*** Available records ***

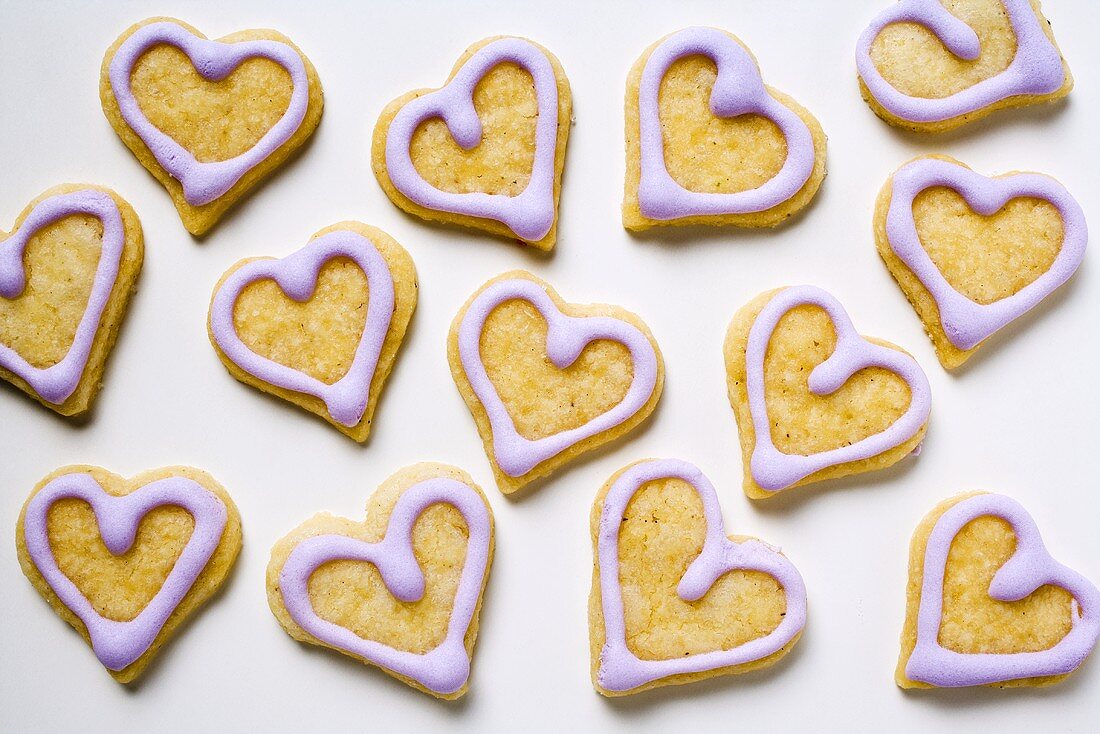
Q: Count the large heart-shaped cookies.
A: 13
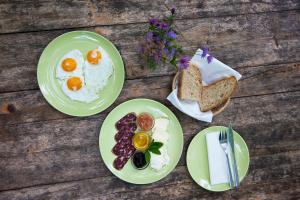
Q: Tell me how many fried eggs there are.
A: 3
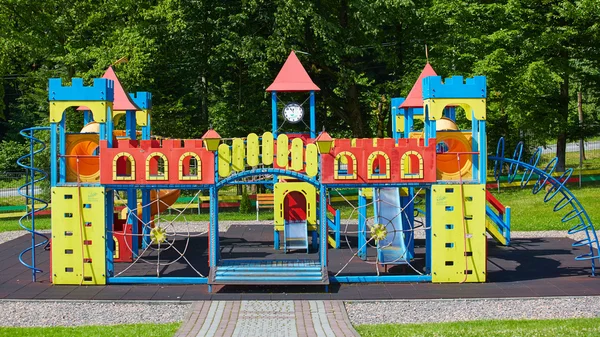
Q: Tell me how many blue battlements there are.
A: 4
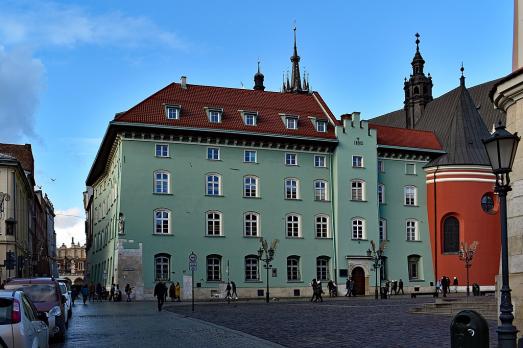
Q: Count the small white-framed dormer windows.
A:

*** End of Available records ***

_What you have to do_. An exact copy of the listing is required, excluding any pictures.

_Finished exercise_.
Q: Count the large heart-shaped cookies.
A: 13
Q: Tell me how many fried eggs there are.
A: 3
Q: Tell me how many blue battlements there are.
A: 4
Q: Count the small white-framed dormer windows.
A:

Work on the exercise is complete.